In order to validate the MuSIC barcode approach to genetic interactions screening, 3 separate computer simulations were run. The first simulation simulated an equiconcentrated mixture of 4 random probes (from the list of 175); the computer than attempted to classify a probe as either present or absent from the solutions based off a threshold unique to each probe (see appendix A) (Fig 3A). This was run many times to create a statistically powerful data set which could be used to test the accuracy of the simulation. In this study, we used the Matthew’s Correlation Coefficient (MCC) to measure the accuracy of the simulation; this metric is quickly becoming one of the favored methods for evaluating binary classifiers, as it takes into account imbalances in data (4). After the primary simulation was run, we developed a second simulation to test the effects of shrinking the possible pool of barcodes that could be present in solution. This simulation was run nearly identical to the first, however in this case after each data set had been formed, the probe which the computer did the worst job of classifying was removed from the sample pool, therefore preventing it from being simulated again (Fig 3B). This was done until only 4 probes were left in the sample pool. After this second simulation, a third simulation was run which investigated if, in a smaller sample pool, certain probes performed better than others. In this simulation, the sample pool was composed of a random set of 10 of the original 175 probes as opposed to all 175 probes being present in the sample pool; the simulation than proceeded identical to the primary simulation.

Figure 3


After examining the data from the first simulation, it was evident that the primary simulation in and of itself was very successful. Out of the 175 probes simulated, 45 of them had MCC scores over 0.75 (Table 1). This heavily implies the validity of our approach to genetic interaction, as these results show that we are able to accurately distinguish between probes when they are present in a cell. The results from simulation 2 indicate that simulation accuracy improves with decreasing sample pool size; the average probe MCC in simulation 2 increases proportionately to the decrease in number probes (Fig 4). Additionally, simulation 2 found that the ideal sample pool size is 10 probes; this is the maximum amount of probes the computer can simulate with 100% accuracy every time. Simulation 3 was then run to determine if any probes success would be enriched in the small sample pool. Its results indicate that the simulation performs accurately no matter which 10 probes are in the sample pool. This is seen by the fact that the average MCC over a 100 trials of simulation 3 was 0.9906. As a higher MCC indicates greater accuracy, an MCC this high shows that the probes chosen to form the 10 probe sample pool are irrelevant as long as there are only 10 of them.

Table 1

Figure 4


In conclusion, the above data suggest this is a very plausible experiment to perform in vitro. The success which the computer had in determining the presence of probes in solution indicate the same thing is possible in real cells, showing this experiment can be performed in real cells with excellent results. Future steps to take after this study include an experimental validation of this concept, which could than be followed experiments aimed at genetic interaction screening.

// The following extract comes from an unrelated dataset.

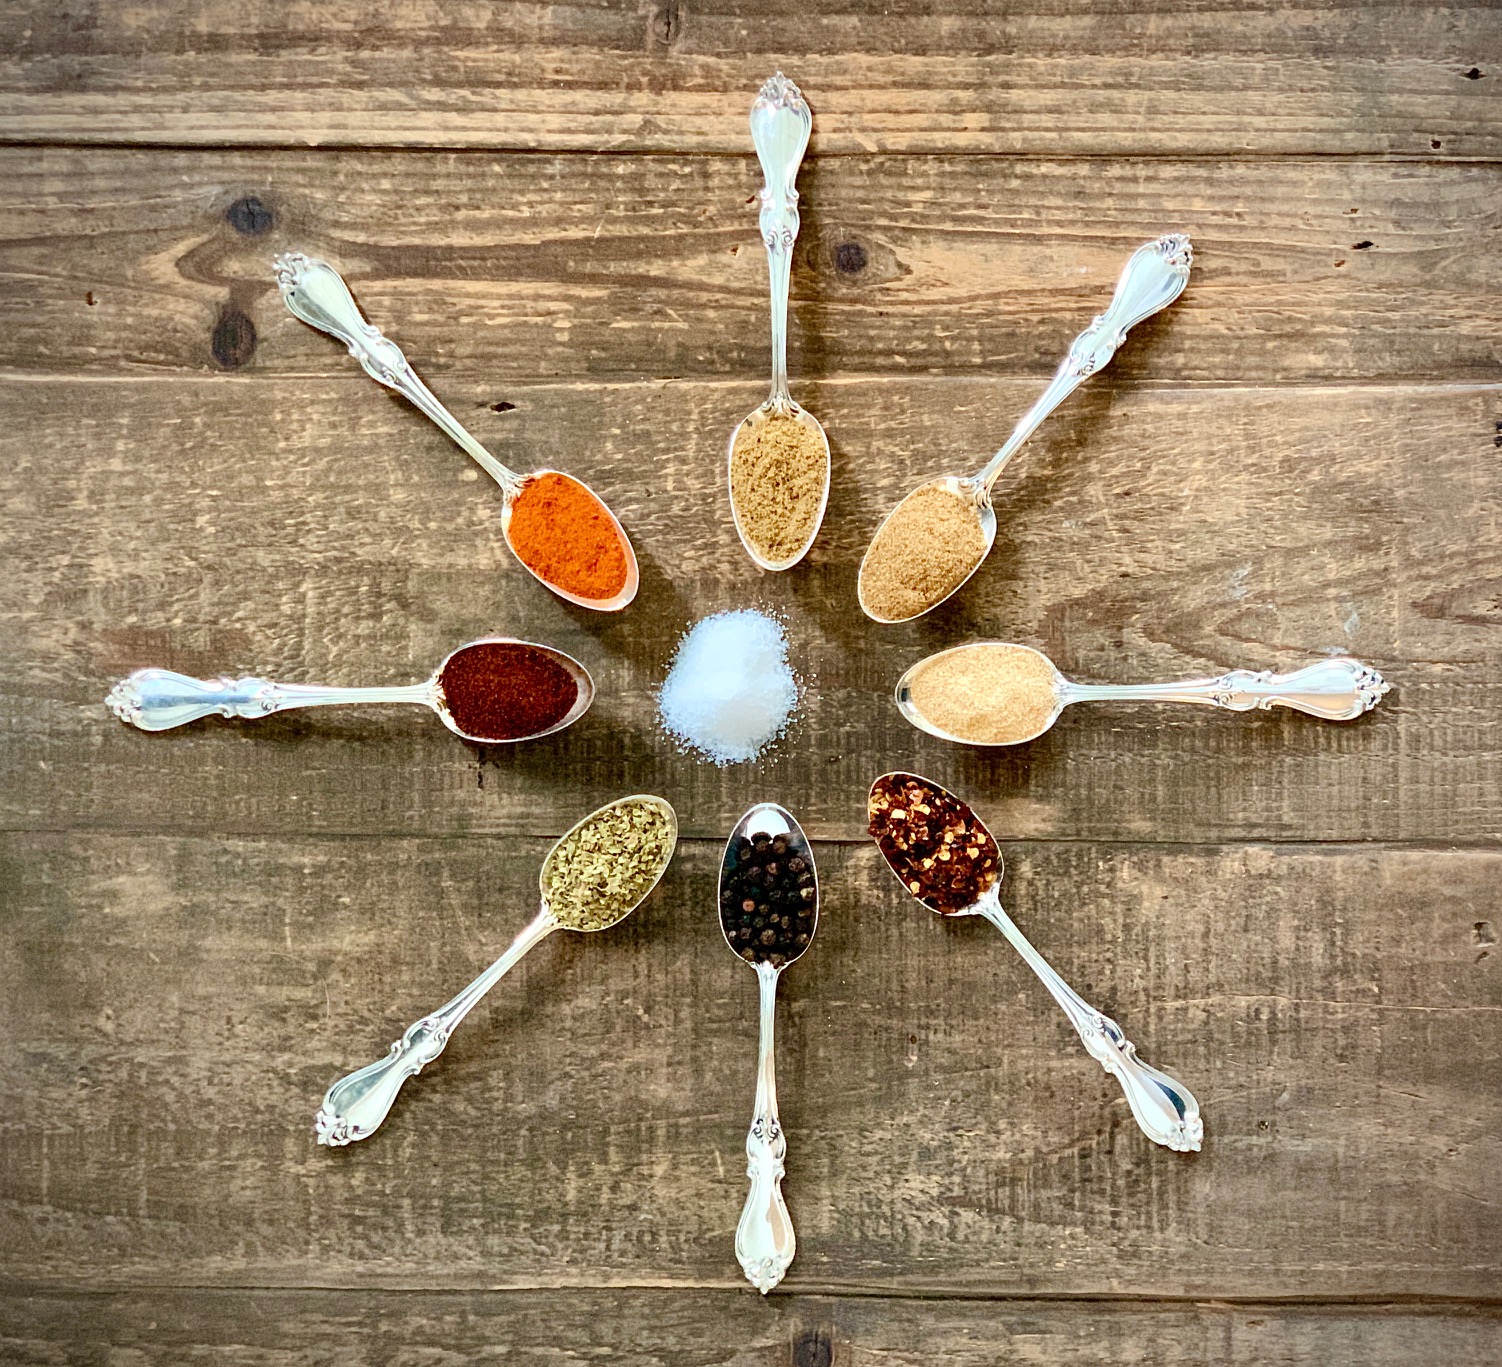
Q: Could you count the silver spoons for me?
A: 8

  1. Behan, F. M. et al. Prioritization of cancer therapeutic targets using CRISPR–Cas9 screens. Nature 568, 511–516 (2019).
  2. Vogelstein, B. et al. Cancer Genome Landscapes. Science 339, 1546–1558 (2013).
  3. Holzapfel, Hy. et al. Fluoresence Multiplexing with Spectral Imaging and Combinatorics. ACS Comb 20 (11), 653-659 (2018).
  4. Chicco D, Jurman G (January 2020). “The advantages of the Matthews correlation coefficient (MCC) over F1 score and accuracy in binary classification evaluation”. BMC Genomics. 21 (6). doi:10.1186/s12864-019-6413-7.